床邊的這位竟然是空不二,他還是一身僧裝,站在病房裏,非常紮眼。
我靠著枕頭坐起來,看他好半天,問道:“你怎麽知道我在這兒?”
空不二手撚佛珠,坐在對麵:“剛才給你打過電話,你忘了?”
“是嗎?”我隱隱約約想起似乎真的接過一個電話。
“你怎麽了?”空不二看我這副德行,疑惑地問。
我回想起往事點點滴滴,怔了好半天的神,竟然一時不知從何說起。
“你那兩個兄弟呢?”空不二問:“老周有事要你們三個人做,你趕緊把他們找來。”
我冷笑一下,覺得無比煩躁,閉著眼不說話。
空不二倒是很有耐心,看我沉默,他也沒催,自己坐在那裏念經。他這個經文,顛三倒四像是鄉下送殯吹嗩呐,嗚嗚咽咽的。我越聽越煩,睜開眼看到,全病房的人居然都被他念跑了。

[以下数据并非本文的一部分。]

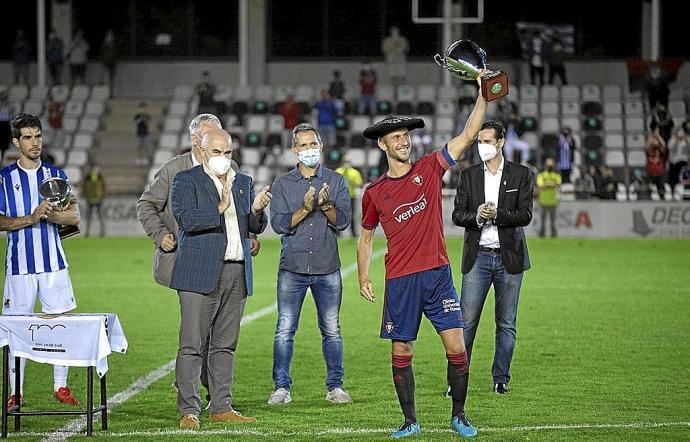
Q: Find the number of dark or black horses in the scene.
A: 0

我說道:“你別念了,發生的事我都告訴你。那兩個人現在已經不是我的朋友了,他們在哪我也不知道。”
“說吧,怎麽回事?”空不二柔聲問。
我整理一下思路,從我和鳥爺查找尤素下落開始,一直講到我遇襲被捆在荒郊野外的工地大樓裏。整個經過,我花費了將近半個小時的時間才講完,空不二從始至終未發一言。
“事情就是這樣。”我說。
“善哉。”空不二口打佛號:“馬施主,你現在馬上跟我走,把你的事告訴老周。”
“我為什麽聽你的?”我頭紮繃帶,躺在**,一點都不想動。
空不二道:“在你身上發生的事非常關鍵,會影響到老周下一步的修行。老周這人你也見識過了,現在沒別的心思,最大的執著便是入門徑修行長生,誰要在他這個目標前擋橫,誰就是他的敵人。對待敵人,他會像嚴冬一樣殘酷無情。他的親妹妹落到何等下場,你也看到了。”